What is the number of lines in the records that contain "many"? Give only that number.

▶ [INPUT FOR THIS TASK]:
◆ ◆ ◆ ◆ ◆ ◆ ◆

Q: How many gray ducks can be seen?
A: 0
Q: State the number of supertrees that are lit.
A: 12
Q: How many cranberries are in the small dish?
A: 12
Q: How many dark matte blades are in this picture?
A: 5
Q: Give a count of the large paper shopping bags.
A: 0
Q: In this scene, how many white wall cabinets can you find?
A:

◆ ◆ ◆ ◆ ◆ ◆ ◆

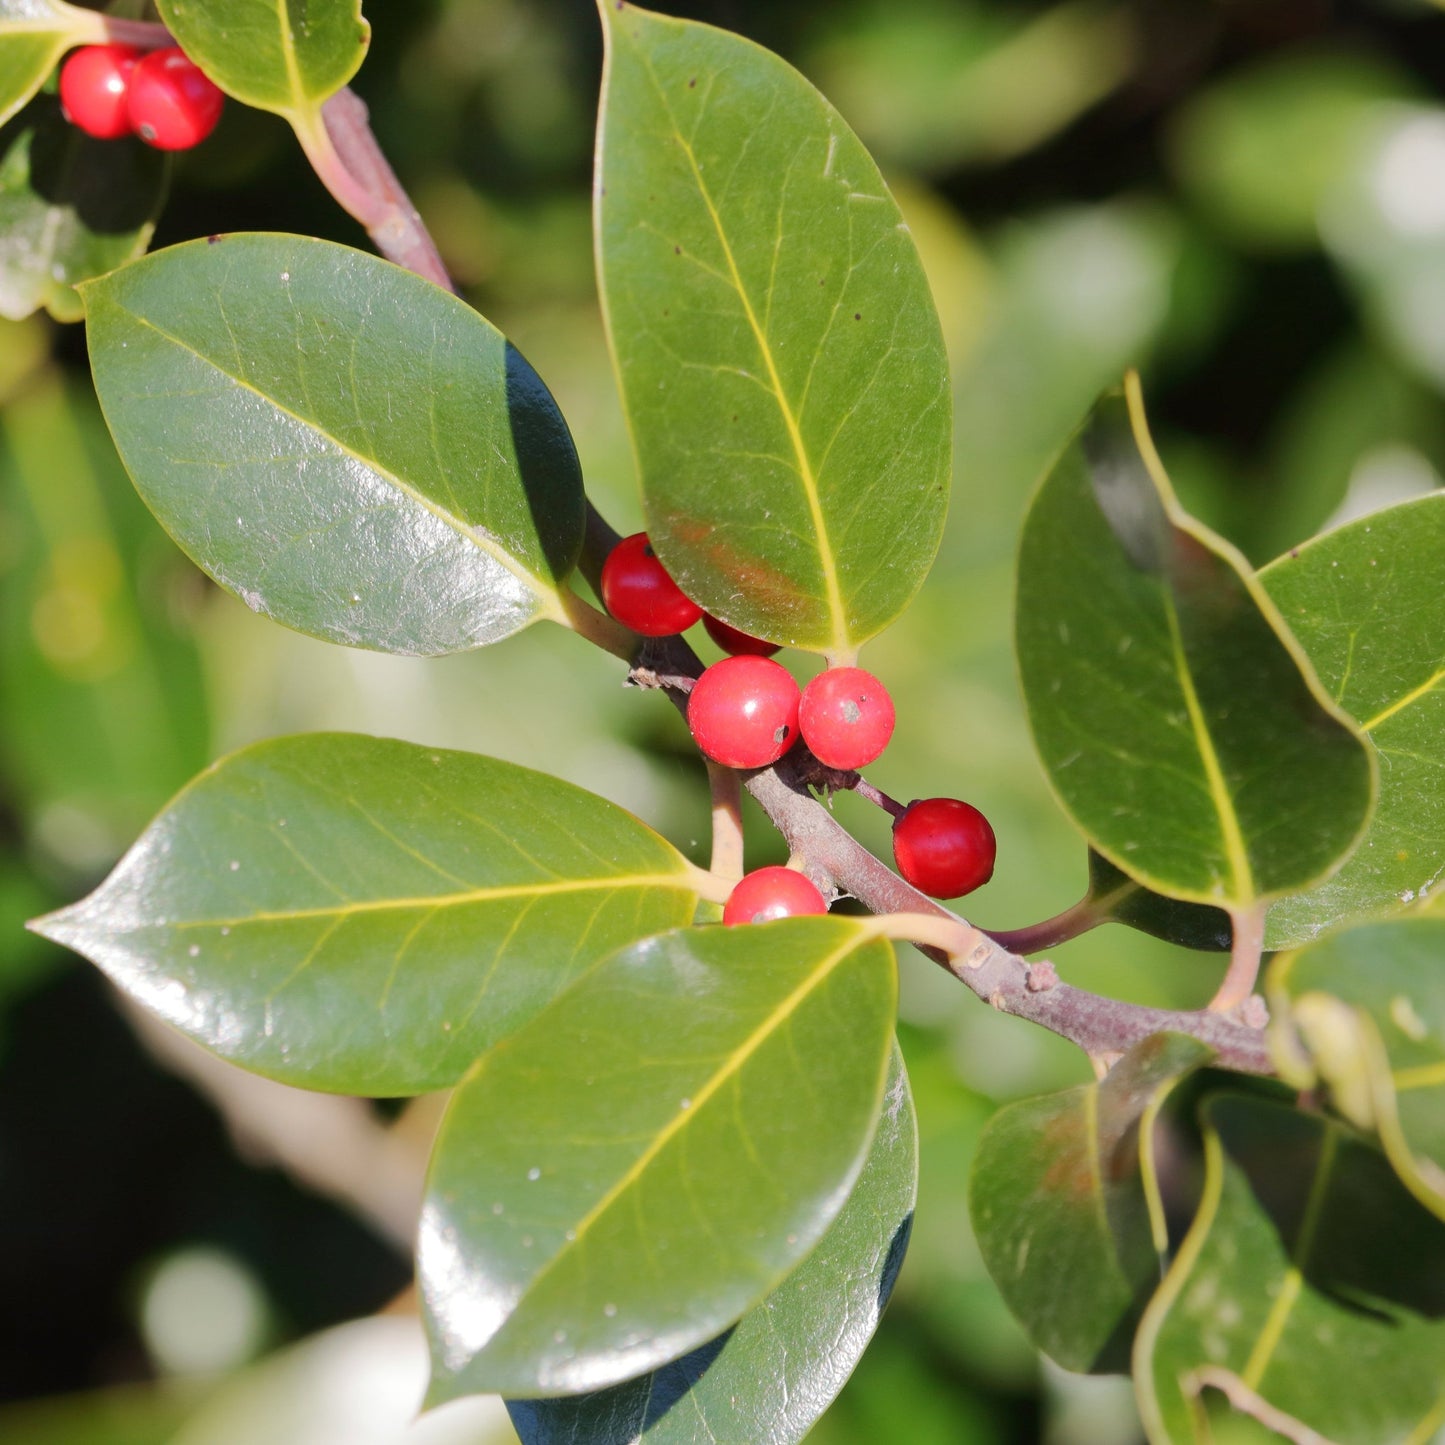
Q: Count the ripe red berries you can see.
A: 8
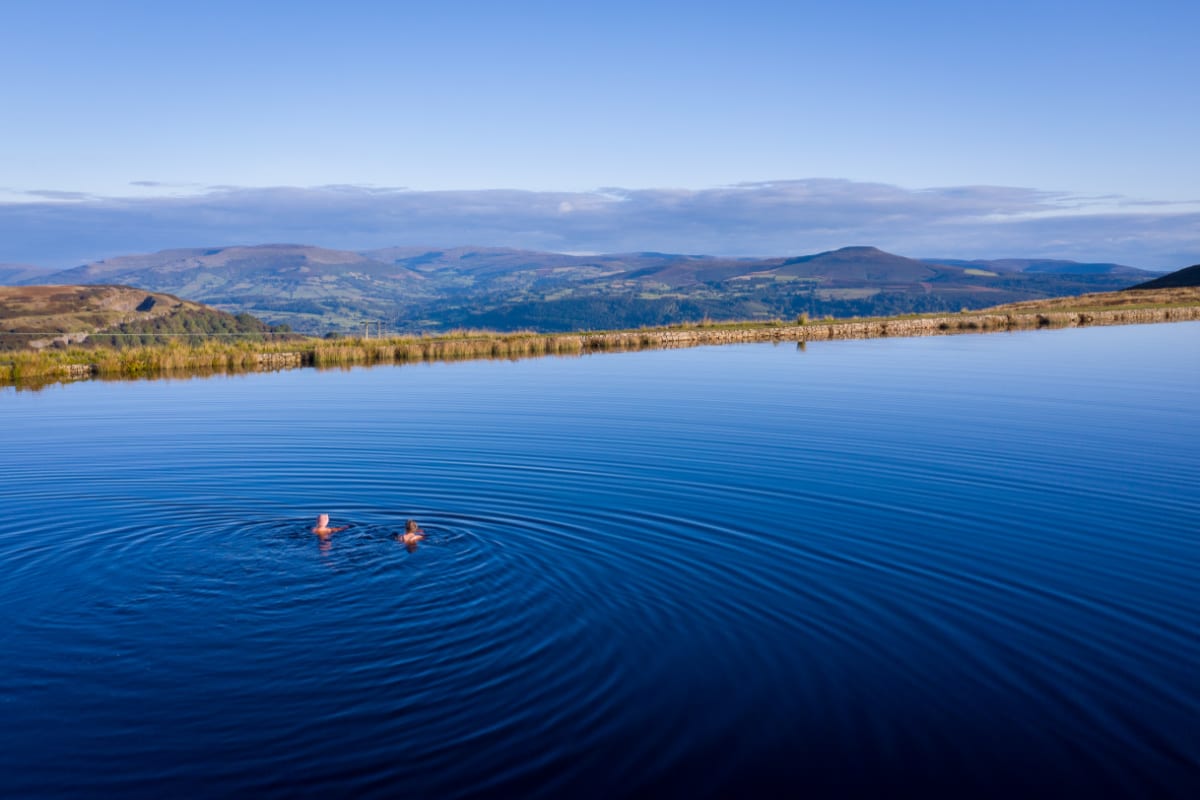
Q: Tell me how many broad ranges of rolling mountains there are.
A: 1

◆ ◆ ◆ ◆ ◆ ◆ ◆

▶ [RESPONSE]:
5